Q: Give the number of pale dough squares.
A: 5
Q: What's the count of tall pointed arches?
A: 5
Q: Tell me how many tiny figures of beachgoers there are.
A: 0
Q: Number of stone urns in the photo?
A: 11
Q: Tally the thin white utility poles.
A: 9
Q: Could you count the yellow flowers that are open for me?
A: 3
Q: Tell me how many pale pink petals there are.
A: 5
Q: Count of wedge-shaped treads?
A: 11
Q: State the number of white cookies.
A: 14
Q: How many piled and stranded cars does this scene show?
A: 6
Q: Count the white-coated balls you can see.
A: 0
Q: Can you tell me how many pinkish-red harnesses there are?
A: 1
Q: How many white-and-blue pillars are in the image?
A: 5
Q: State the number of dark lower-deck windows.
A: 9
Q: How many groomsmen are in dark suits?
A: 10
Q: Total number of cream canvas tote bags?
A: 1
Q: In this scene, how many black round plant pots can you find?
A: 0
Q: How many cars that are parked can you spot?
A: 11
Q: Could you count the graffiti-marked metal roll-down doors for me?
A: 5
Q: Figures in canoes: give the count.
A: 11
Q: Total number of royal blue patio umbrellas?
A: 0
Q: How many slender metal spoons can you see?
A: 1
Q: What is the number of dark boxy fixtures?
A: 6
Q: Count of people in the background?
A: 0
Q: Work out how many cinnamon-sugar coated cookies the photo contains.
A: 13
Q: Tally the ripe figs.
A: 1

§ WORK INSTRUCTIONS
Take the material above and reproduce it word for word.

§ OUTPUT OF THE EXERCISE
Q: Give the number of pale dough squares.
A: 5
Q: What's the count of tall pointed arches?
A: 5
Q: Tell me how many tiny figures of beachgoers there are.
A: 0
Q: Number of stone urns in the photo?
A: 11
Q: Tally the thin white utility poles.
A: 9
Q: Could you count the yellow flowers that are open for me?
A: 3
Q: Tell me how many pale pink petals there are.
A: 5
Q: Count of wedge-shaped treads?
A: 11
Q: State the number of white cookies.
A: 14
Q: How many piled and stranded cars does this scene show?
A: 6
Q: Count the white-coated balls you can see.
A: 0
Q: Can you tell me how many pinkish-red harnesses there are?
A: 1
Q: How many white-and-blue pillars are in the image?
A: 5
Q: State the number of dark lower-deck windows.
A: 9
Q: How many groomsmen are in dark suits?
A: 10
Q: Total number of cream canvas tote bags?
A: 1
Q: In this scene, how many black round plant pots can you find?
A: 0
Q: How many cars that are parked can you spot?
A: 11
Q: Could you count the graffiti-marked metal roll-down doors for me?
A: 5
Q: Figures in canoes: give the count.
A: 11
Q: Total number of royal blue patio umbrellas?
A: 0
Q: How many slender metal spoons can you see?
A: 1
Q: What is the number of dark boxy fixtures?
A: 6
Q: Count of people in the background?
A: 0
Q: Work out how many cinnamon-sugar coated cookies the photo contains.
A: 13
Q: Tally the ripe figs.
A: 1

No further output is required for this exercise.